Search code examples
pandasgeopandasshapely

Dropping Duplicate Points


I have two geodataframes or geoseries, both consists of thousands of points.

My requirement is to append (merge) both geodataframes and drop duplicate points.

In other words, output = gdf1 all points + gdf2 points that do not intersect with gdf1 points

I tried as:

output = geopandas.overlay(gdf1, gdf2, how='symmetric_difference')

However, it is very slow.

Do you know any faster way of doing it ?


Solution

  • Here is another way of combining dataframes using pandas, along with timings, versus geopandas:

    import pandas as pd
    import numpy as np
    
    data1 = np.random.randint(-100, 100, size=10000)
    data2 = np.random.randint(-100, 100, size=10000)
    
    df1 = pd.concat([-pd.Series(data1, name="longitude"), pd.Series(data1, name="latitude")], axis=1)
    df1['geometry'] = df1.apply(lambda x: (x['latitude'], x['longitude']), axis=1)
    
    df2 = pd.concat([-pd.Series(data2, name="longitude"), pd.Series(data2, name="latitude")], axis=1)
    df2['geometry'] = df2.apply(lambda x: (x['latitude'], x['longitude']), axis=1)
    
    df1 = df1.set_index(["longitude", "latitude"])
    df2 = df2.set_index(["longitude", "latitude"])
    
    %timeit pd.concat([df1[~df1.index.isin(df2.index)],df2[~df2.index.isin(df1.index)]])
        
    112 ms ± 217 µs per loop (mean ± std. dev. of 7 runs, 10 loops each)
    

    This seems a lot faster than using geopandas

    import geopandas as gp
    
    gdf1 = gp.GeoDataFrame(
        df1, geometry=gp.points_from_xy(df1.index.get_level_values("longitude"), df1.index.get_level_values("latitude")))
    gdf2 = gp.GeoDataFrame(
        df2, geometry=gp.points_from_xy(df2.index.get_level_values("longitude"), df2.index.get_level_values("latitude")))
    
    %timeit gp.overlay(gdf1, gdf2, how='symmetric_difference')
    
    29 s ± 317 ms per loop (mean ± std. dev. of 7 runs, 1 loop each)
    

    But maybe you need some kind of optimisations as mentioned here.

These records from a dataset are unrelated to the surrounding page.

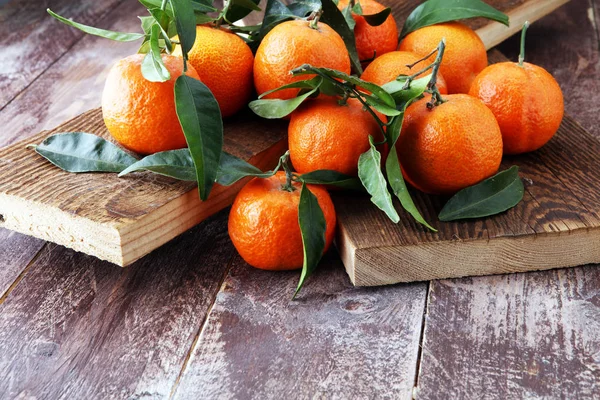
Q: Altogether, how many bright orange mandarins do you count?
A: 10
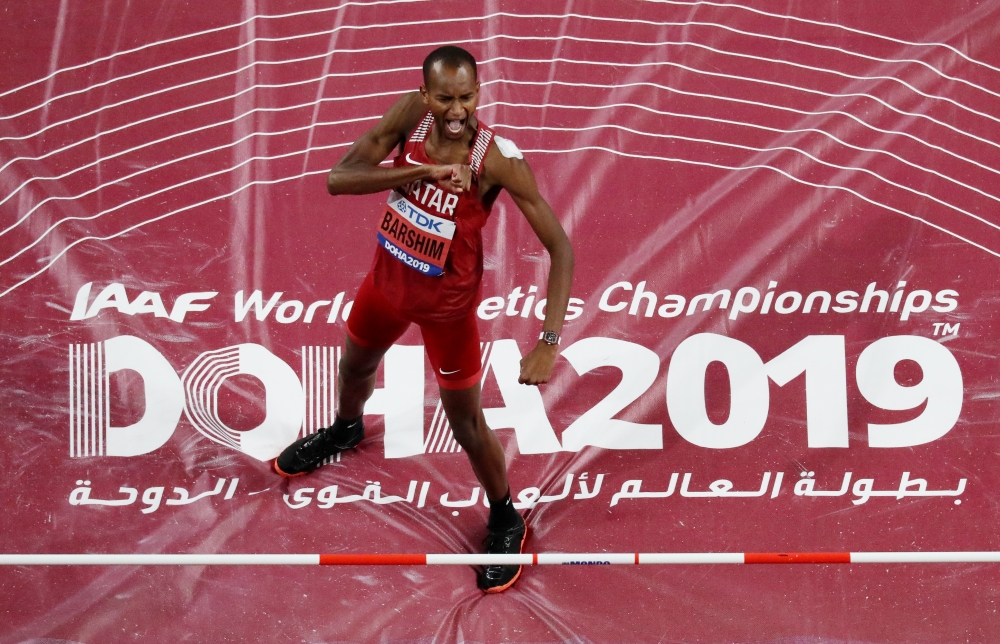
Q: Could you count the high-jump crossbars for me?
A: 1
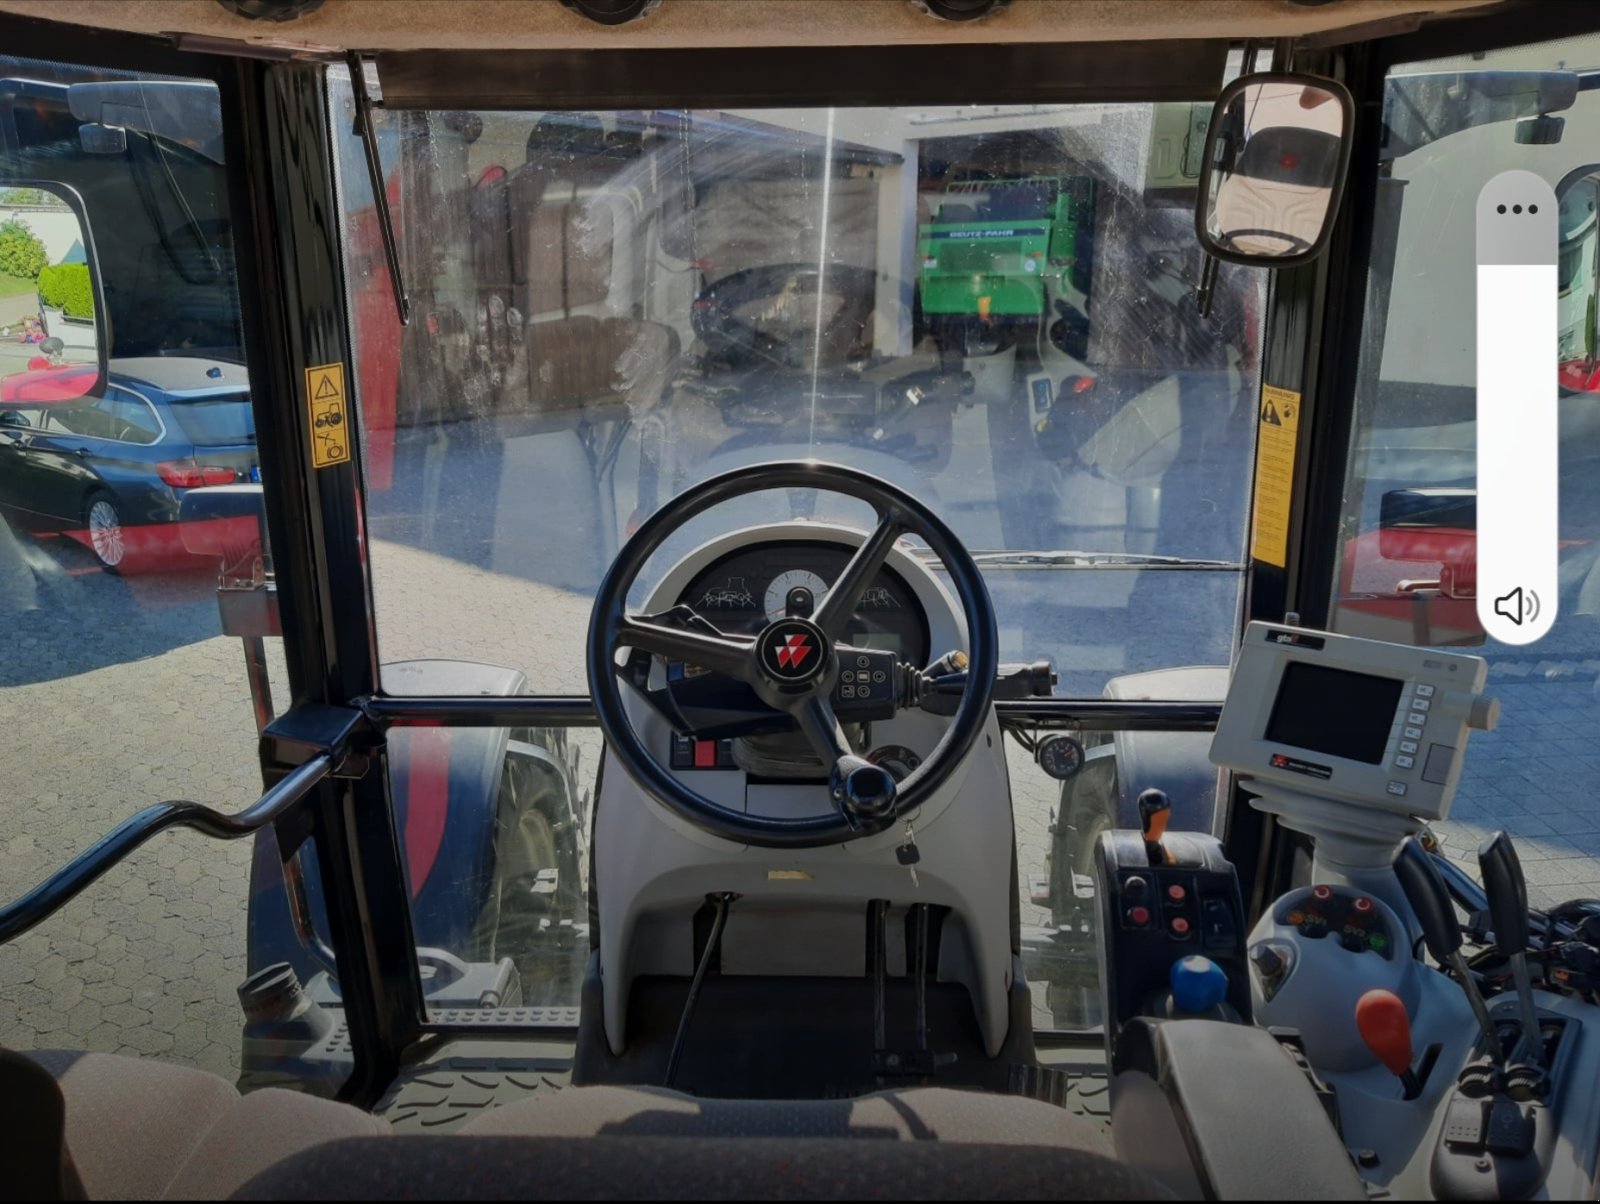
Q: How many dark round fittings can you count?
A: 4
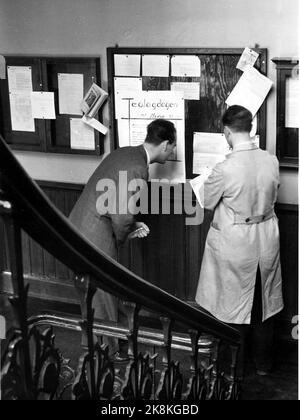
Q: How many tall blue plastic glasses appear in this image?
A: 0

    The function checks for non-matching indexes from each df and then combines them.

    df1 = pd.DataFrame([1,2,3,4],columns=['col1']).set_index("col1")
    df2 = pd.DataFrame([3,4,5,6],columns=['col1']).set_index("col1")
    pd.concat([df1[~df1.index.isin(df2.index)],df2[~df2.index.isin(df1.index)]])
    
    col1
    1
    2
    5
    6